THE BAD: Saturated Fats

Saturated fat is mainly found in animal foods such as meat, eggs, and dairy. Saturated fat is solid at room temperature such as ghee, butter, lard, and animal fats. Saturated fats raise the LDL cholesterol and increase risk of heart disease. A few plant foods are also high in saturated fats such as ghee, coconut, coconut oil, palm oil, and palm kernel oil.

THE UGLY: Trans Fats

Trans fats are called the ugly fats and are worse than saturated fats because they raise bad LDL and lower good HDL cholesterol. They increase inflammation which has been linked to many chronic conditions. To identify trans-fats, look for the words like hydrogenated oil, shortening, Vanaspati, or margarine on the ingredient list.

Which oils should be used for cooking?

There is a misconception that foods fried in olive oil are healthier than foods fried in other oils. For long term health, it is better to avoid all fried foods or at least limit them to a few special occasions per year. Studies have shown that oil heated at a higher temperature causes chemical changes that increase inflammation. Reheating oil can further damage the components and produce more toxic compounds that are very damaging to the heart.

It is advisable to limit the amount of oil in cooking. Olive oil has a very low smoke point and should not be heated at a high temperature. So it is good for cold dressings and marinades.

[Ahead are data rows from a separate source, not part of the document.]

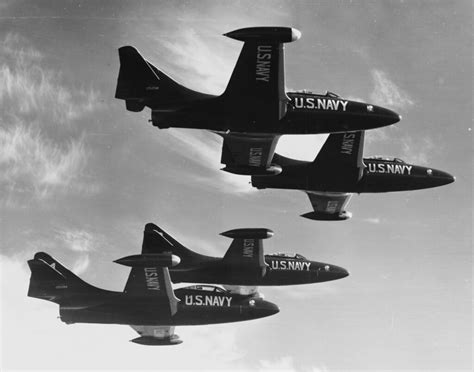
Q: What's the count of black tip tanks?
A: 6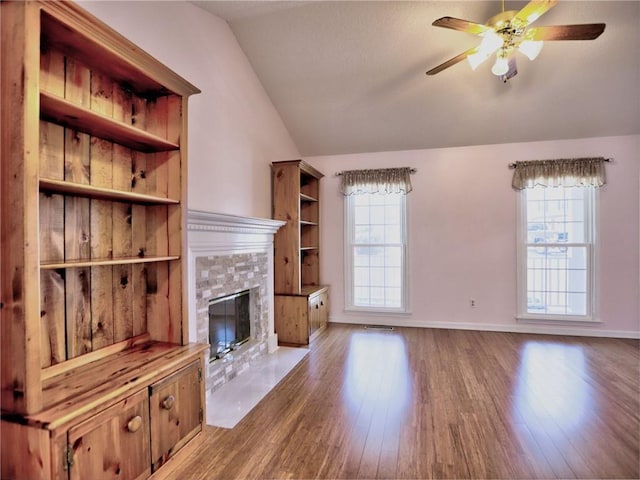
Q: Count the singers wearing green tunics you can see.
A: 0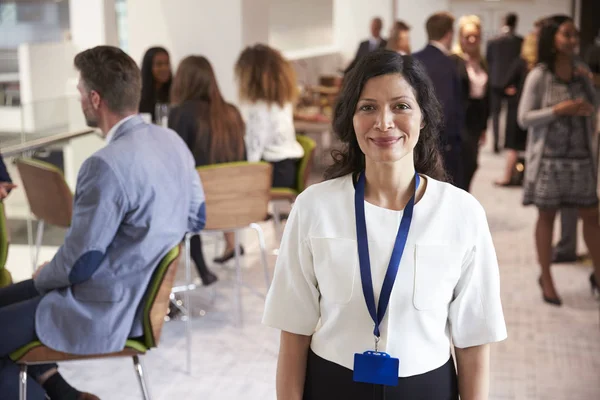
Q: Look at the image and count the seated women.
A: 3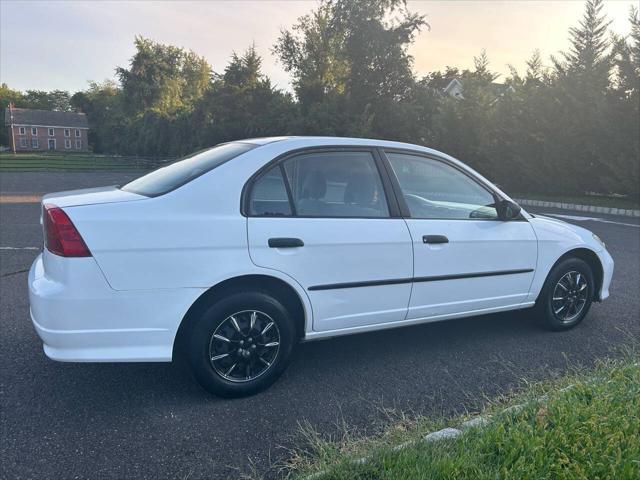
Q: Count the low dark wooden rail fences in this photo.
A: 1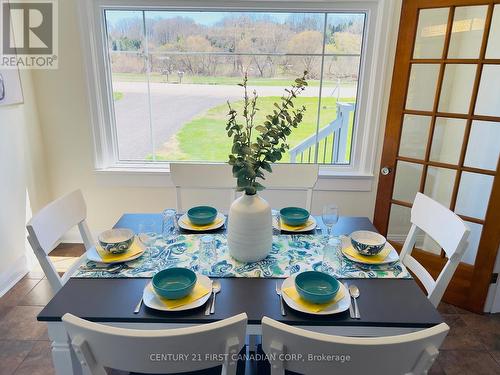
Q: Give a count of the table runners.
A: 1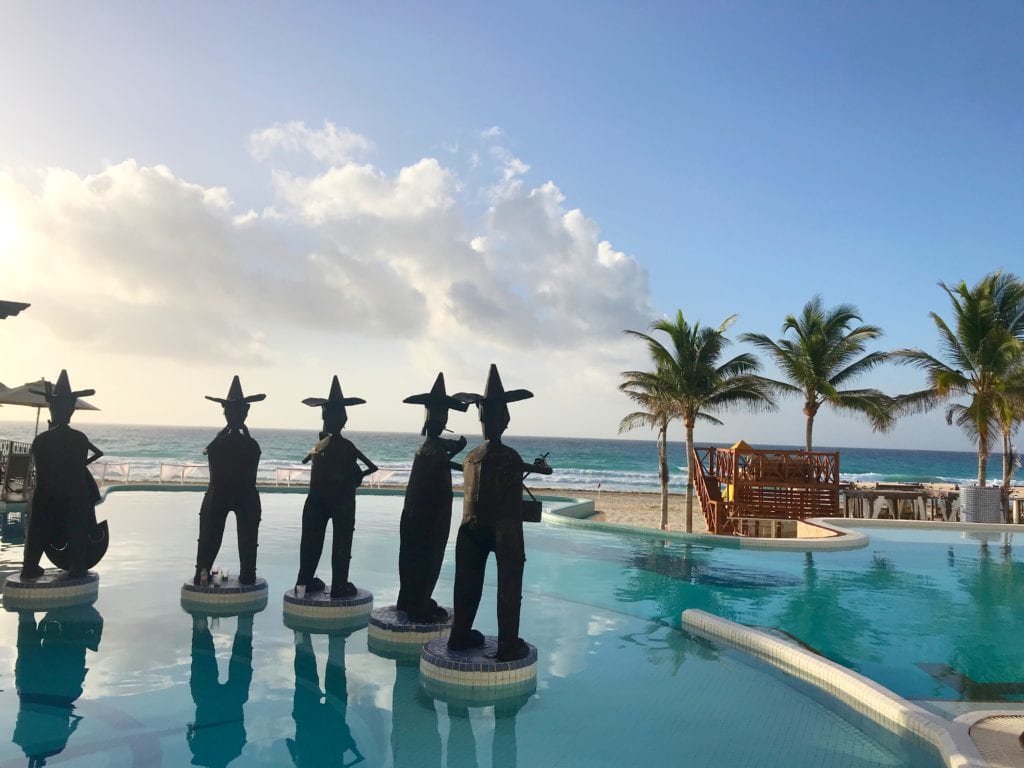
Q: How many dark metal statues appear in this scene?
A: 5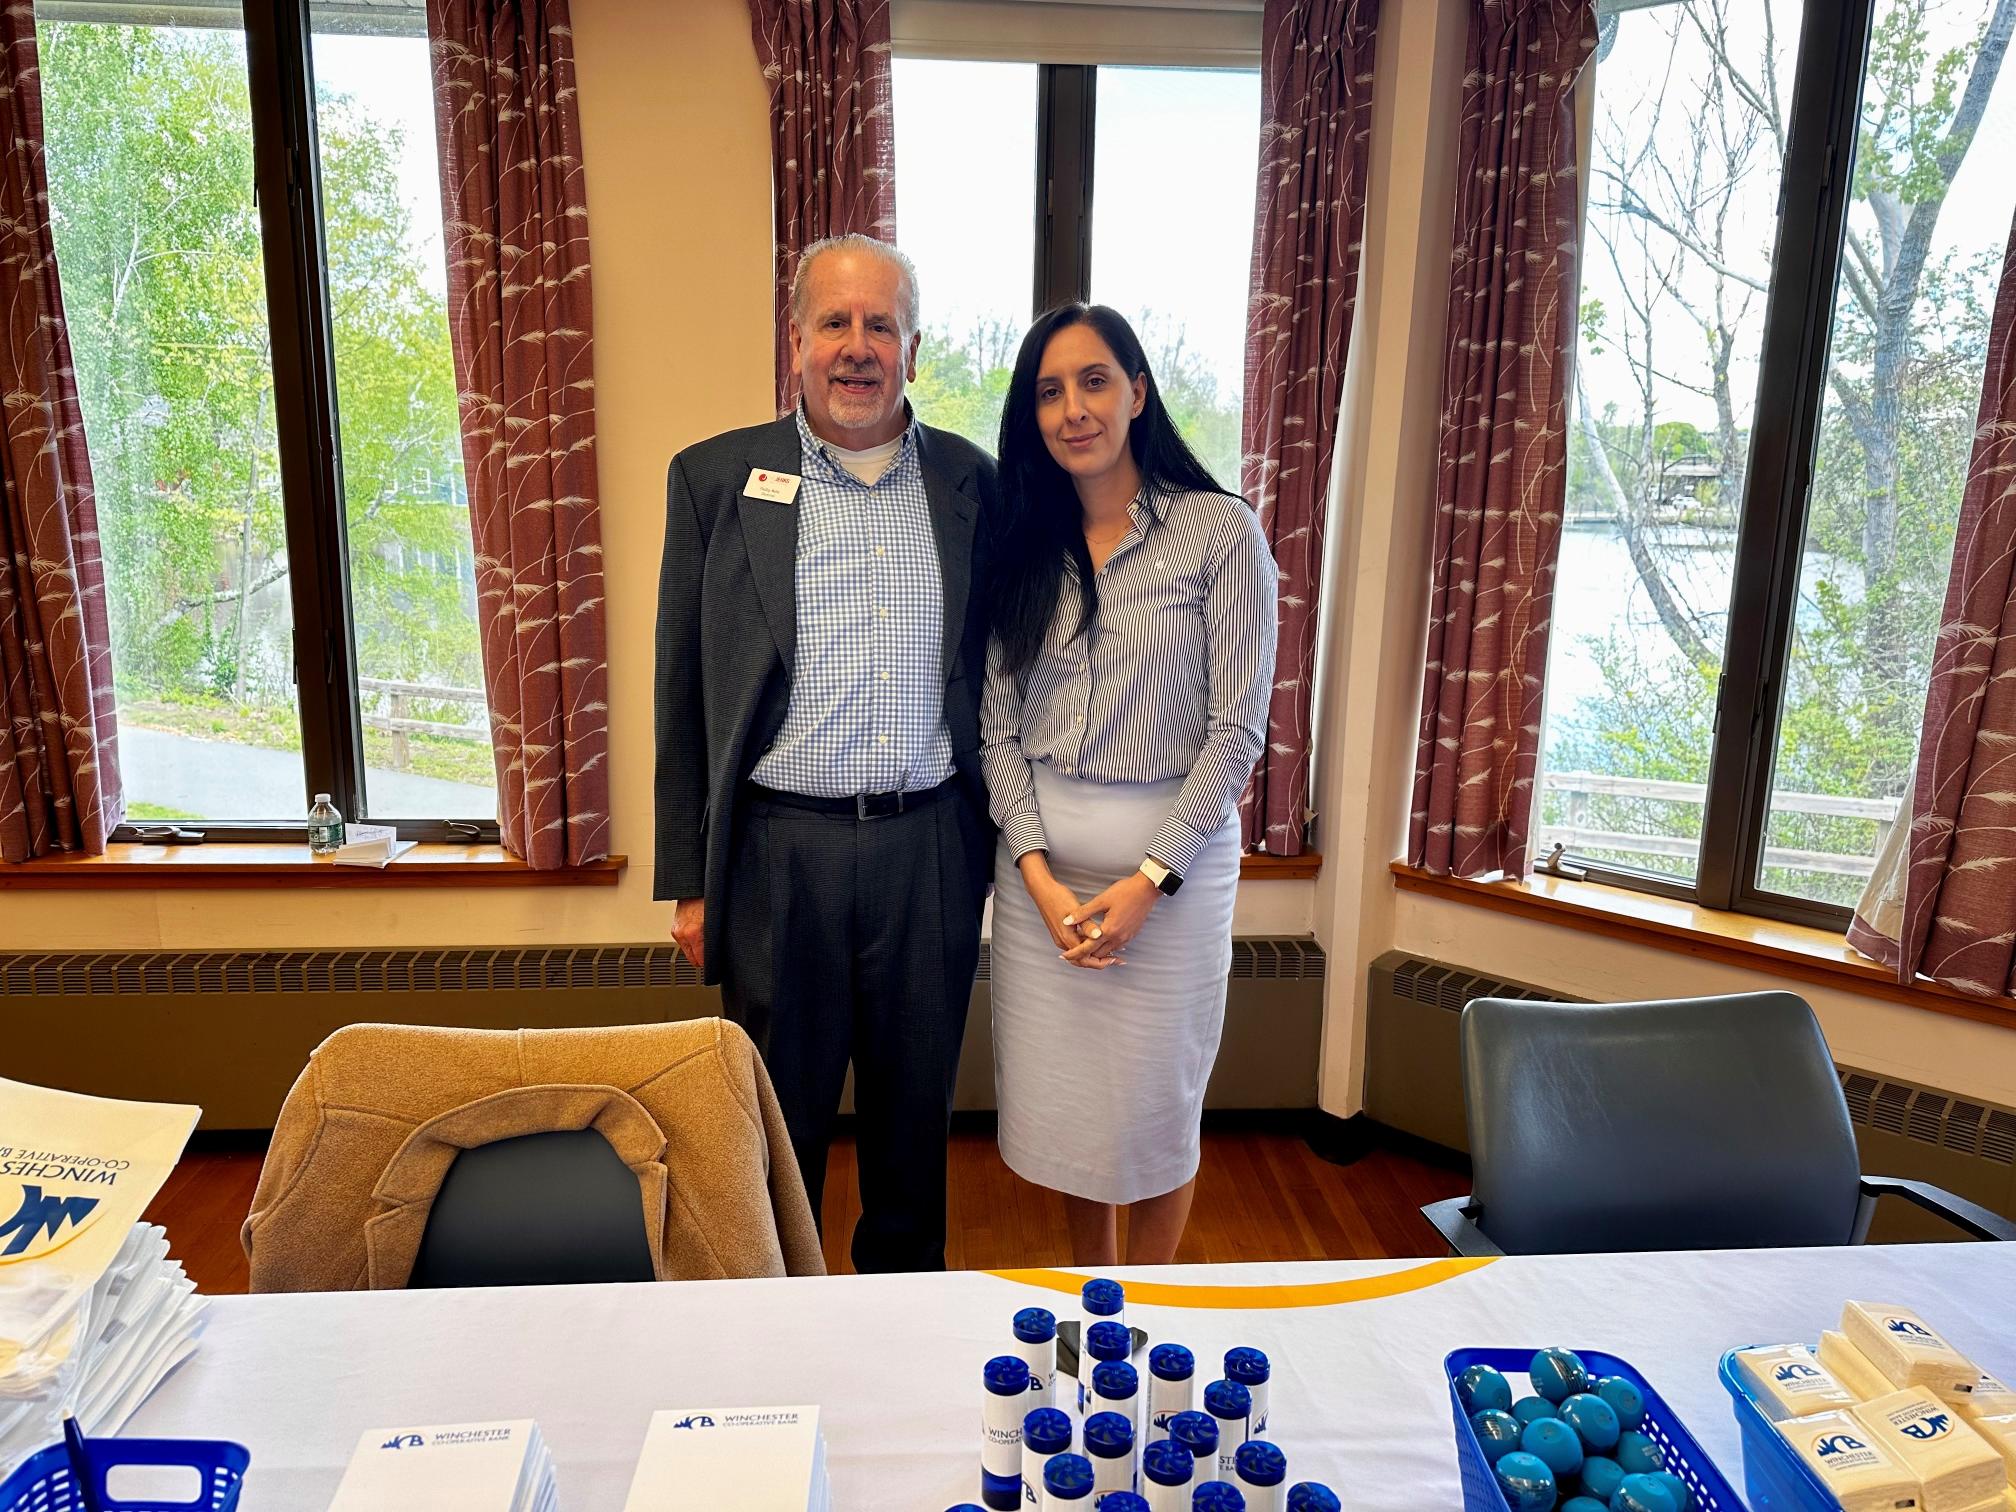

For sautéing, use oils from nuts and seeds such as sesame oil, peanut oil, mustard oil, or grapeseed oil.

Use unrefined instead of refined oils. Cold pressed oils are extracted in a heat-controlled environment so they retain nearly all of their natural nutrients. Refined oils are made with high heat and chemical solvents which destroys the flavor and nutrients in oils.

Blending two different oils can also help the balance of fatty acids. So instead of using just one single type of oil, it is better to keep a variety of oils. You may eat olive oil in a salad, sauté your vegetables in peanut oil, and make a stir fry in sesame oil. Buy smaller sized bottles of 2-3 varieties.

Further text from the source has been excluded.